Task statement:
Transcription task. Write out each entry verbatim and exclude any image.

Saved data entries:
>>>>>

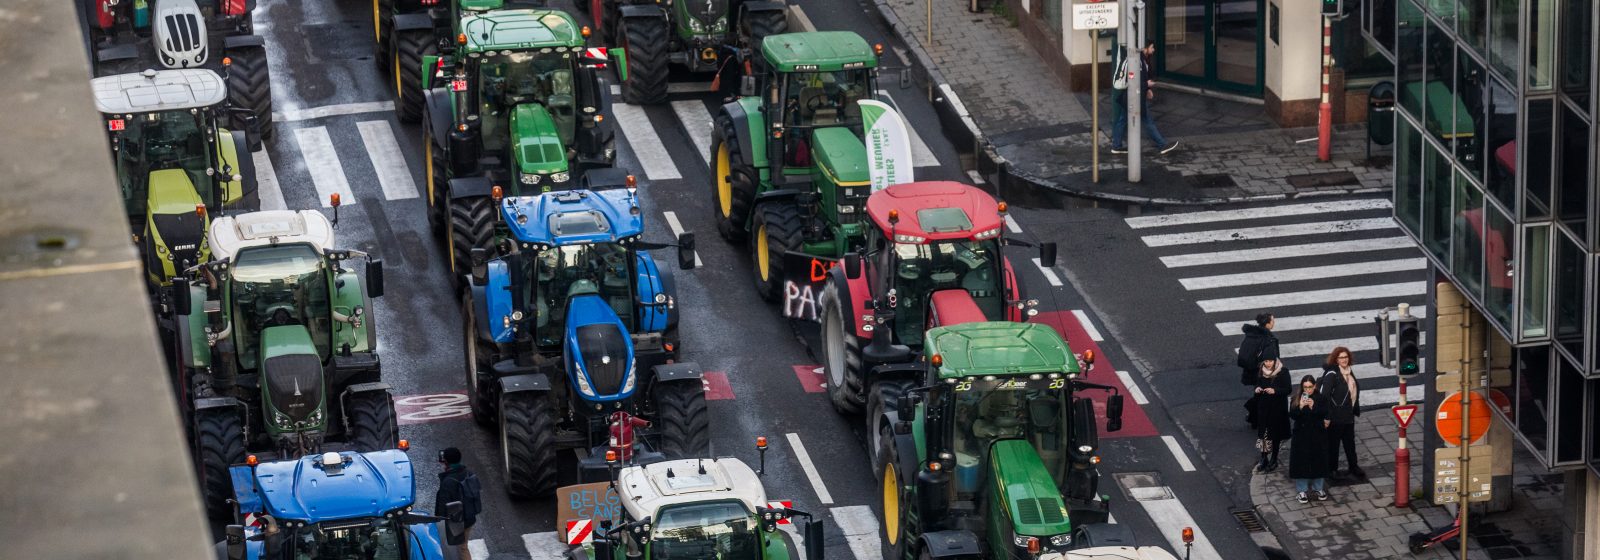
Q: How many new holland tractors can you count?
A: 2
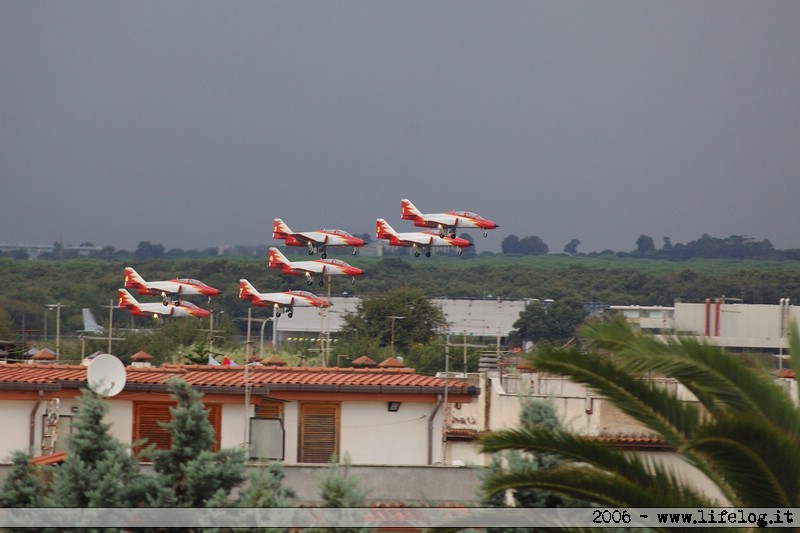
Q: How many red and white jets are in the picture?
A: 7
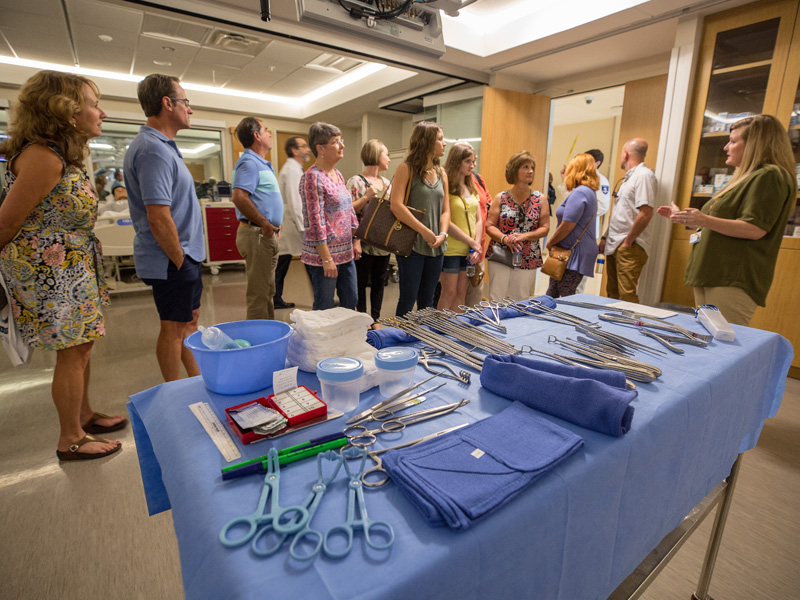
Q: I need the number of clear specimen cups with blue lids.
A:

<<<<<

Result of the task:
Q: How many new holland tractors can you count?
A: 2
Q: How many red and white jets are in the picture?
A: 7
Q: I need the number of clear specimen cups with blue lids.
A:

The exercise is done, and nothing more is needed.